Jul 10, 2008 (CIDRAP News) – A poultry vaccine designed to protect chickens in Hong Kong from H5 avian influenza has lost effectiveness over the past 7 years of use, an expert told the Chinese media recently.
Yuen Kwok-yung, who heads the microbiology department at the University of Hong Kong, told the South China Morning Post newspaper that the virus is shifting away from the Fujian strain that it was developed for, according to a Jul 8 Deutsche Presse-Argentur (DPA) report.
He told city officials that they must ban all live chickens from markets before the vaccine becomes completely ineffective, the DPA report said. Tests on birds in 2005 suggested that the vaccine generated only a quarter of the antibody response it did in 2001.
"It takes time for the manufacturers to produce new vaccines. Hong Kong is taking its own risk if it still has live chickens in the market," Yuen said.

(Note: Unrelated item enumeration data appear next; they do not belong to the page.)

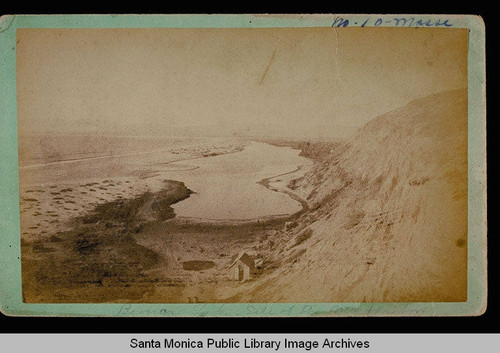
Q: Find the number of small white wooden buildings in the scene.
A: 1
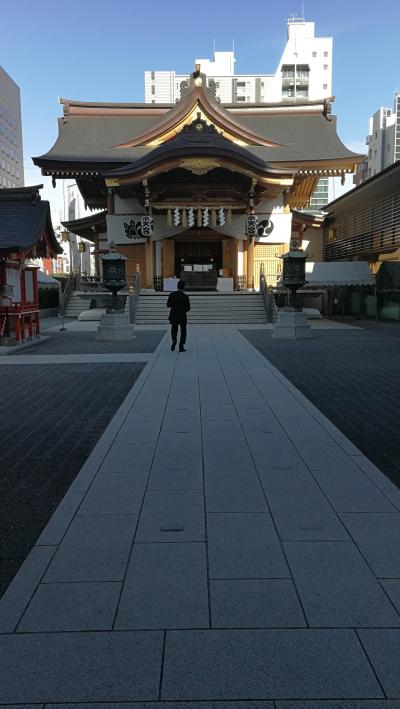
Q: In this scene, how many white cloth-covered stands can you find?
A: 2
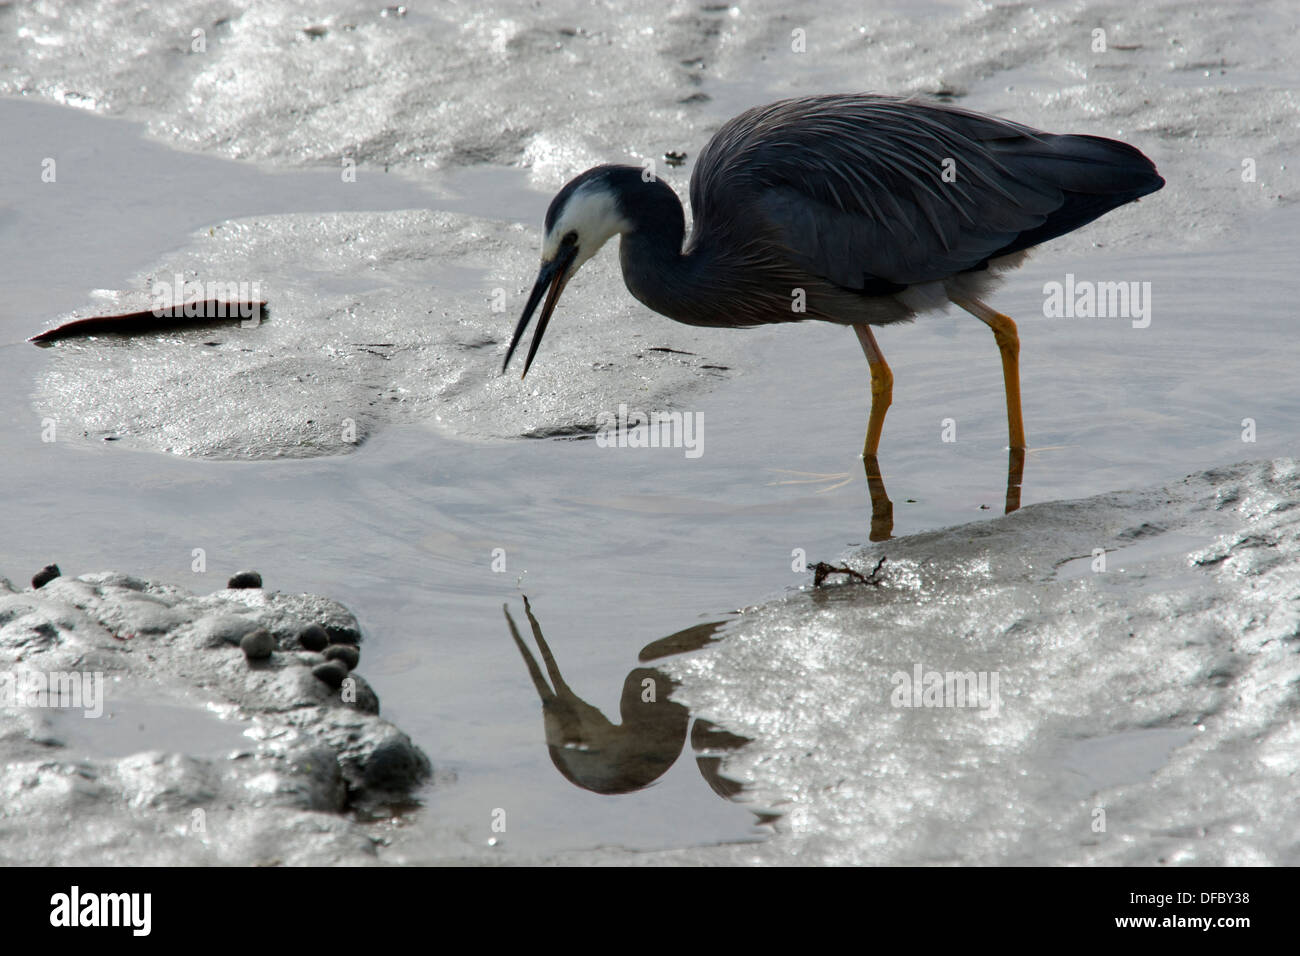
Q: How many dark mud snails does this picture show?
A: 6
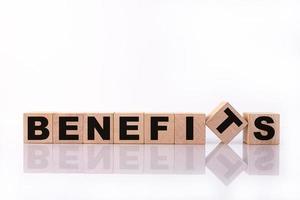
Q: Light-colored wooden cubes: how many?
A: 8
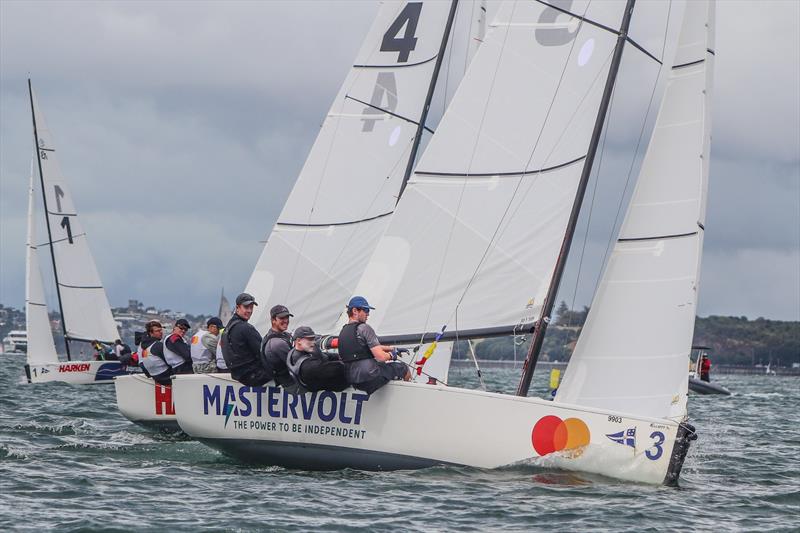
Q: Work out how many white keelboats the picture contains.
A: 3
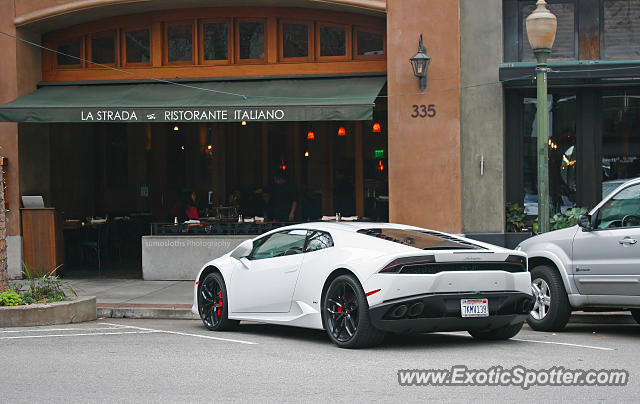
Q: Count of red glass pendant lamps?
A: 3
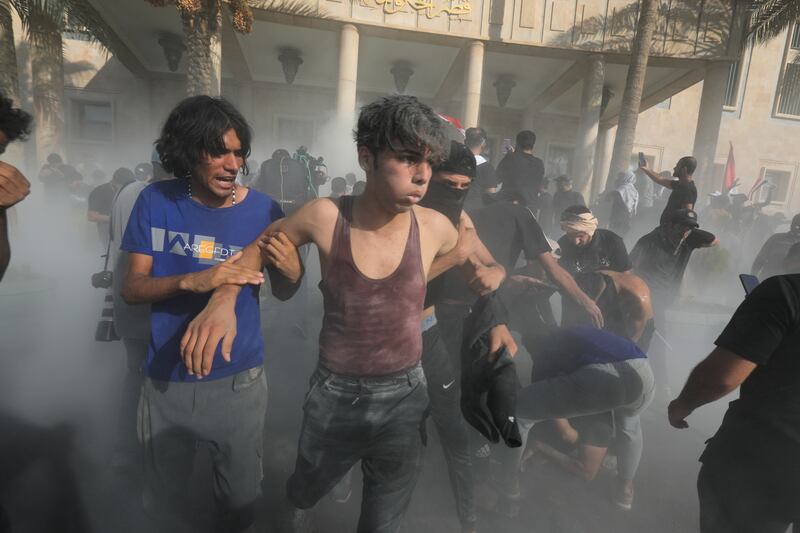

In early June, animal health workers detected the virus in poultry feces at several market stalls. They did not say if the testing was done in response to sick or dead birds, and the source of the virus has not been determined.
Since then, officials have banned poultry from overnight stays in the market and have proposed a total ban on live poultry in Hong Kong markets. They have offered traders and farmers compensation packages in return for surrendering their sales licenses, but the offer has angered the poultry merchants, who have said the government's offer was too low, according to previous reports.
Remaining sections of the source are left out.